New Israeli satellite aims to answer big questions in astrophysics
A new spacecraft will place Israel “at the forefront of a global movement to explore the universe with small, affordable satellites,” according to Israel Space Agency director Avi Blasberger, The Jerusalem Post reported on August 12, 2019. The ULTRASAT satellite, constructed entirely by Israeli scientists and engineers, will be equipped with a telescope designed to operate in ultraviolet light and an especially large field of view to help answer some of astrophysics’ biggest questions. Key areas of research will include the formation process of dense neutron stars that merge and emit gravitational waves, how super-massive black holes rule their neighborhoods, how stars explode, where the heavy elements in the universe come from and the properties of stars that could have habitable planets. The project is expected to launch in 2023.
Israel moves into the Global Innovation Index top 10 for the first time
Israel surged to the Global Innovation Index top 10 for the first time, surpassing powerhouses like China, France and Canada, and advancing 12 places from just four years ago, when it ranked 22nd. The rankings, based on 80 different indicators measuring various aspects of innovation, highlighted the Start-Up Nation’s place as a world leader in investments in R&D, research talent, and exports of high-tech services, Globes reported on July 25, 2019.
Euorpean companies swarm Israeli's Silicon Wadi in record numbers
Israel is gaining on Silicon Valley as Europe’s preferred innovation destination. Global innovation advisory firm Mind the Bridge recently noted 41 large companies from nine European countries with corporate outposts in Israel, compared to 60 in California, ISRAEL21c reported on June 11, 2019. The majority of those 41 hubs opened in the last five years with 60 percent designated R&D centers, in contrast to only 19 percent in Silicon Valley. “Large corporations are increasing their efforts to find innovative and disruptive technologies in the world’s most relevant technology hotspots,” Mind the Bridge Chairman Alberto Onetti said. “Silicon Valley and Israel are the most obvious innovation destinations.”
Israeli high-tech companies raise record amount in the first half of 2019
In an all-time high, Israeli high-tech companies raised $3.9 billion in the first half of 2019 with 254 deals. Continuing the success, IVC Research Center findings showed a record-setting second quarter achievement of $2.32 billion, boosted by 10 mega-deals. Adv. Shmulik Zysman, managing partner & high-tech industry leader ZAG/Sullivan stated, “Just when we thought the investment growth in the first quarter of 2019 had broken every record, along came the second quarter and registered the most significant leap in the total amount raised in the last six years,” The Jerusalem Post reported on July 18, 2019.
Israeli scientists "print" the world's first 3-D heart
On April 15, 2019, Israeli scientists revealed they’ve successfully “printed” the world’s first 3-D vascularized, engineered heart, made using a patient’s own cells and biological materials. “This is the first time anyone anywhere has successfully engineered and printed an entire heart replete with cells, blood vessels, ventricles and chambers,” said Prof. Tal Dvir of TAU’s School of Molecular Cell Biology and Biotechnology, Department of Materials Science and Engineering in the Center for Nanoscience and Nanotechnology, and the Sagol Center for Regenerative Biotechnology, who was the lead researcher for the study at Tel Aviv University, The Jerusalem Post reported.
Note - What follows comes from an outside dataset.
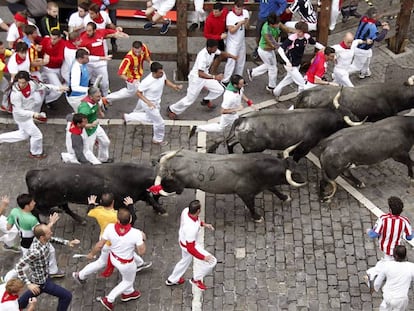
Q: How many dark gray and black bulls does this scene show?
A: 5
Israel becomes the seventh nation to orbit the moon
Although the Beresheet craft lunar touchdown on April 11, 2019 was unsuccessful, the mission allowed the Jewish state to become the seventh country to orbit the moon which was an undertaking the New York Times said “captured the imagination and excitement of people in Israel and around the world.”
Israel rockets to the Moon
Israel's SpaceIL successfully launched its spacecraft Beresheet from Florida's Cape Canaveral on February 21, 2019 at 8:45pm local time in a bid to become the fourth (and by far the smallest) country, following the U.S., the former Soviet Union and China, to make a soft landing on the moon. Beresheet will travel for two months and approximately 4 million miles before arriving on the lunar surface. Prime Minister Benjamin Netanyahu called the mission “…a big step for Israel, but a giant step for Israeli technology,” HuffPost recounted.
Amazon finalized deal to buy Israeli startup CloudEndure for $200 million
CloudEndure, which provides business continuity software solutions for disaster recovery, is not the first or the biggest Israeli acquisition by the e-commerce giant. In 2015, Amazon acquired Annapurna Labs for $360 million, which became the center for developing chips used by Amazon Web Services, its cloud-computing unit. Additionally, Amazon also has a smaller research and development unit in Israel working on its cashierless supermarkets, as well as another group working on computer vision for smart speakers. This most recent deal in Amazon’s storied past with Israel has been finalized in January 2019 and is expected to be promptly announced, according to Haaretz.